[Opening EXERCISE DATA section]
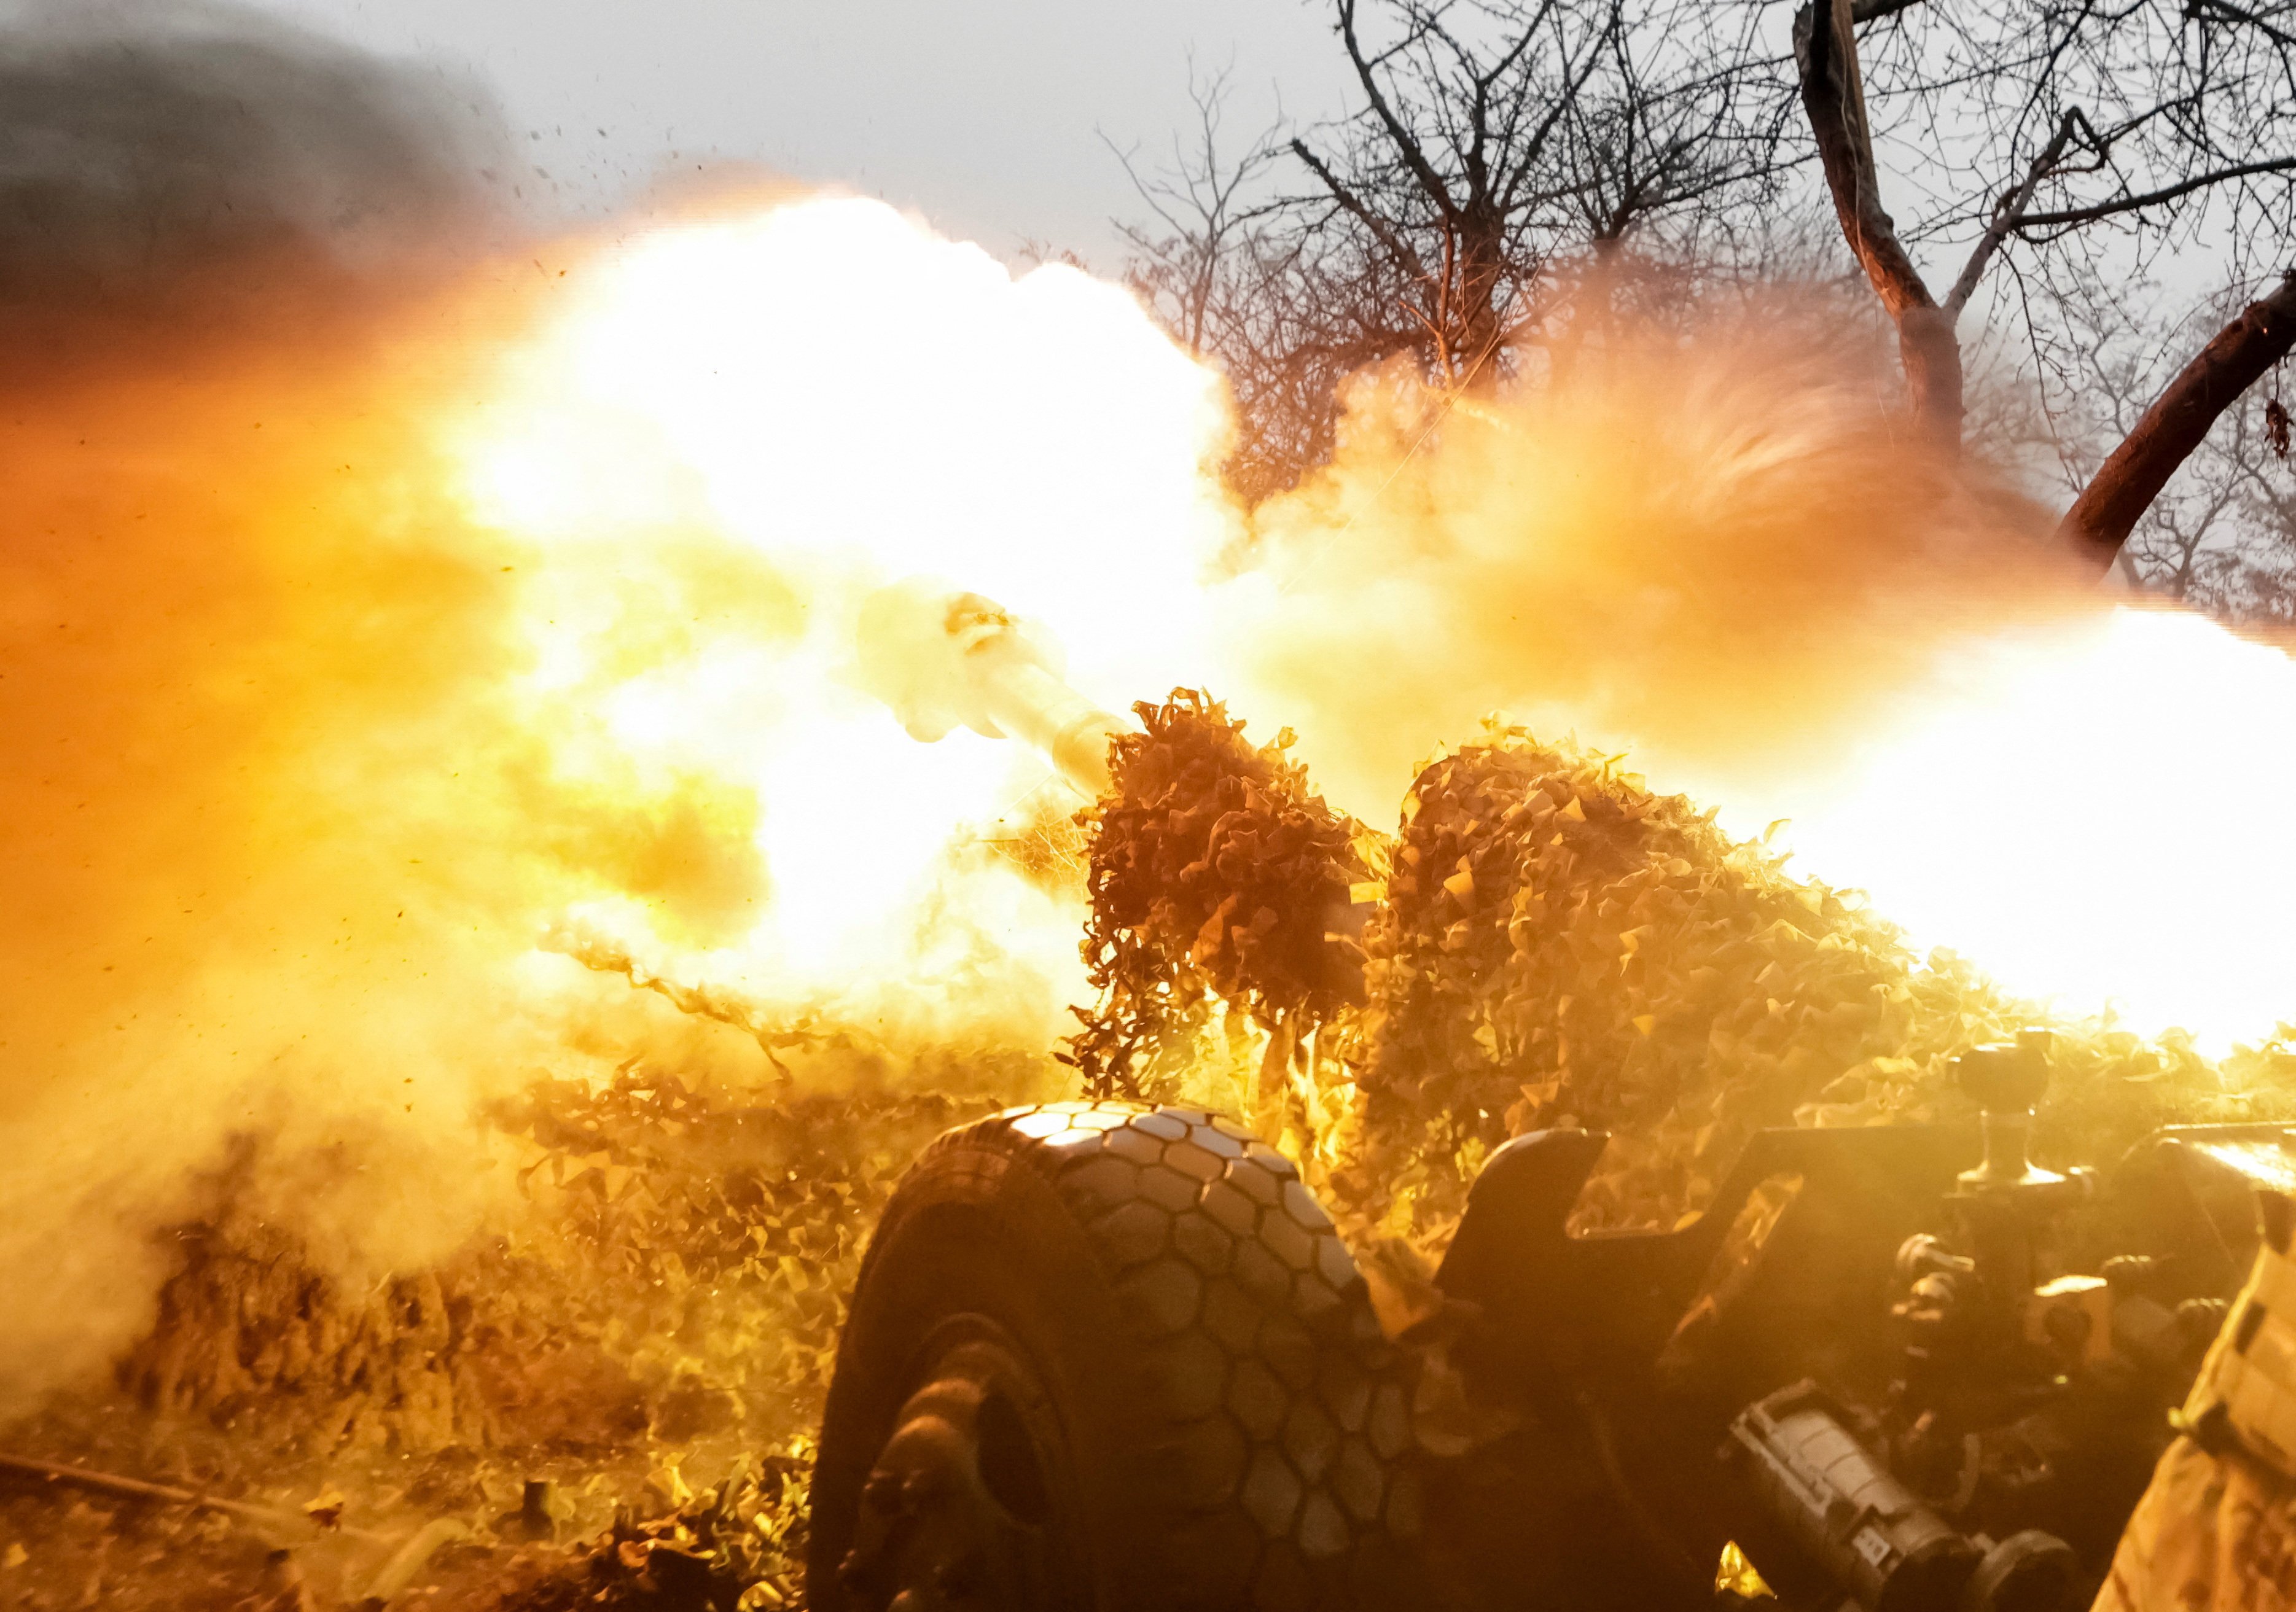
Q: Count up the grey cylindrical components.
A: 1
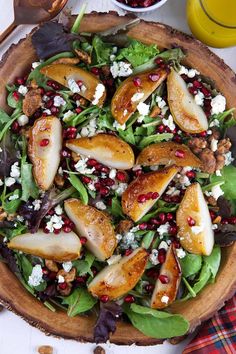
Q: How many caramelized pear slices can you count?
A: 12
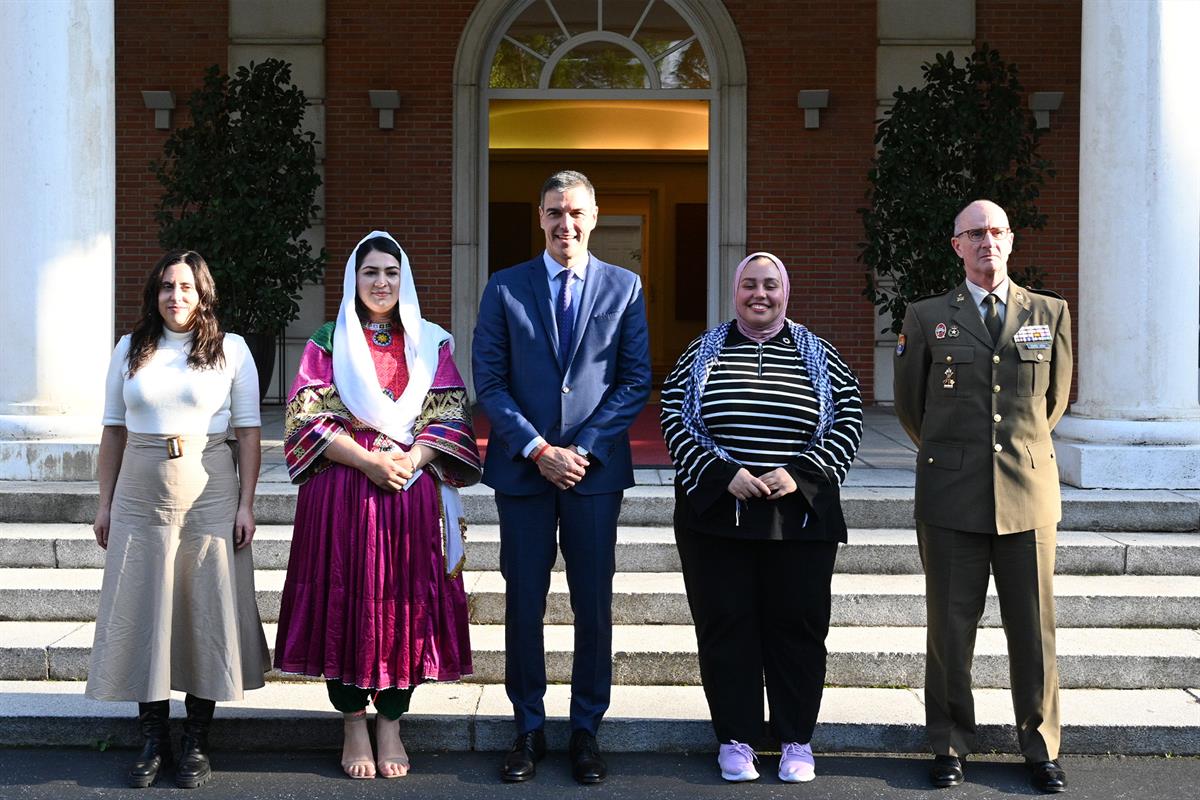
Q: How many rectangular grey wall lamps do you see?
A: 4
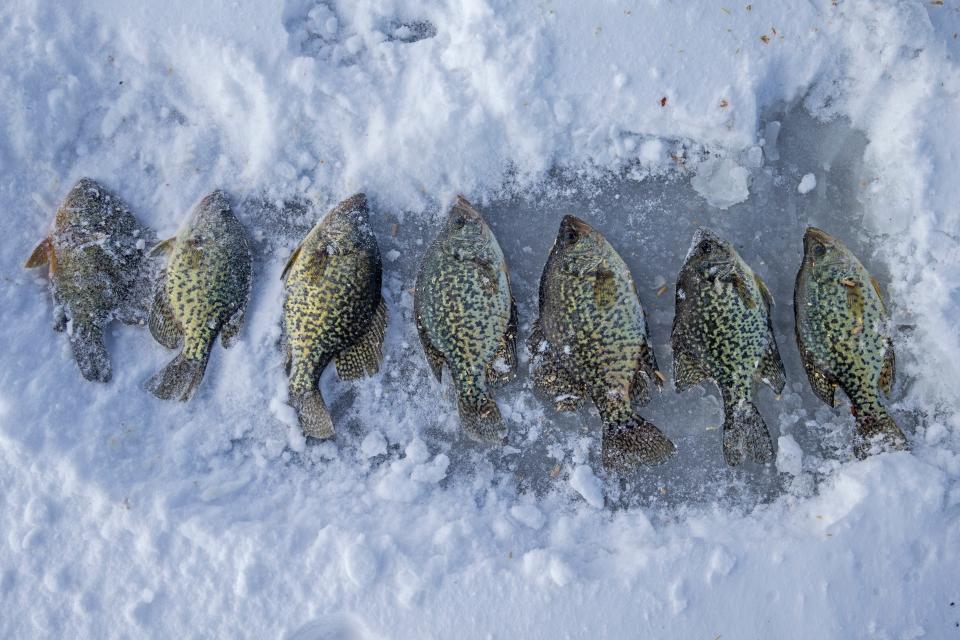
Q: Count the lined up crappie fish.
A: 7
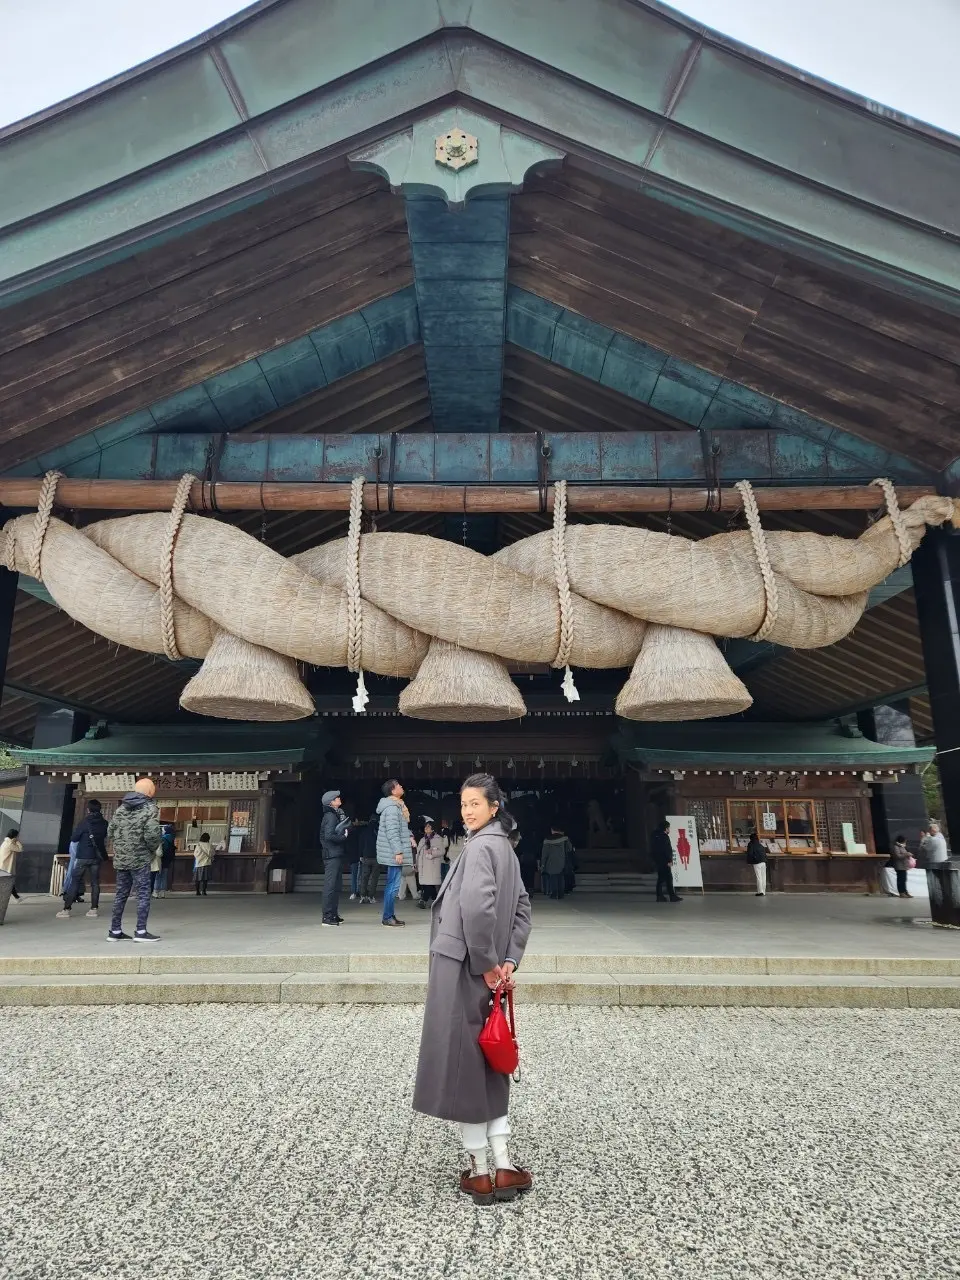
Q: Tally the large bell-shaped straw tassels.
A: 3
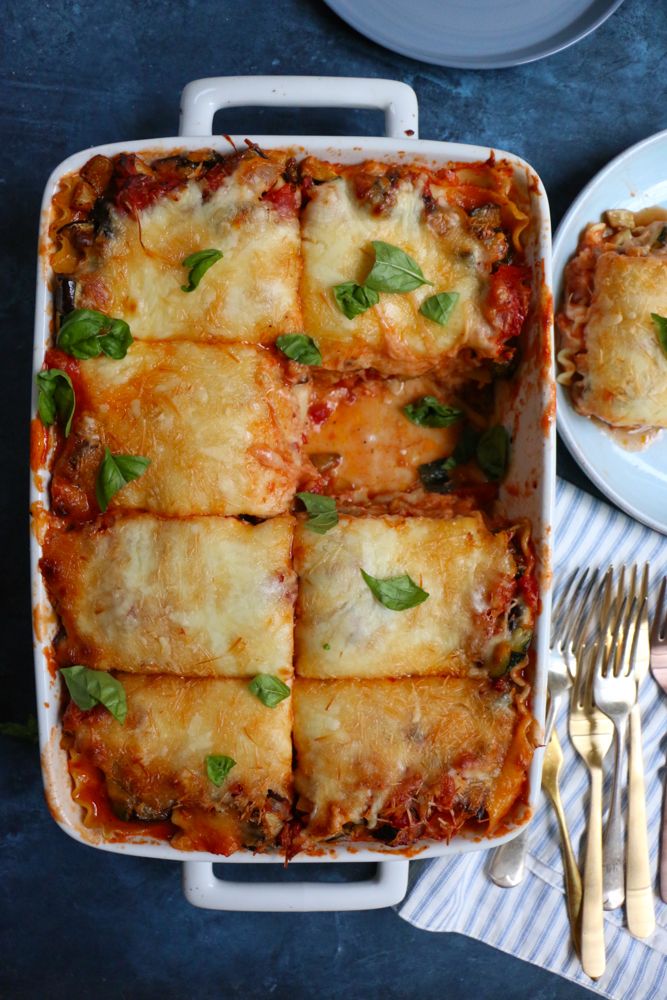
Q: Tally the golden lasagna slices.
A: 8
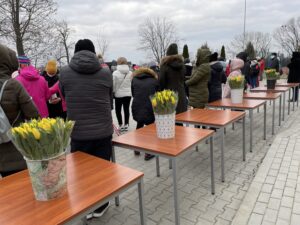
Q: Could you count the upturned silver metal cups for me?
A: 0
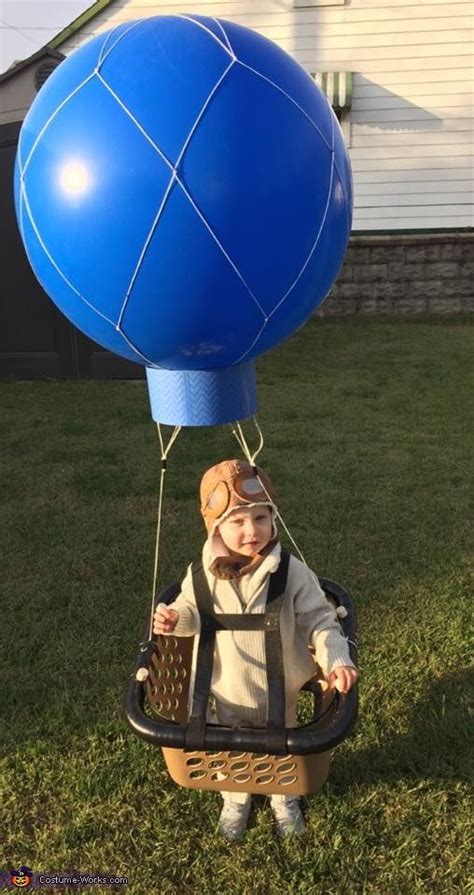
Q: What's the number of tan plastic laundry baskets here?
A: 1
[Closing EXERCISE DATA section]
• **WORK ORDER**
Take every line above where "Tally" appears and copy it.

• **ANSWER FOR THE TASK**
Q: Tally the large bell-shaped straw tassels.
Q: Tally the golden lasagna slices.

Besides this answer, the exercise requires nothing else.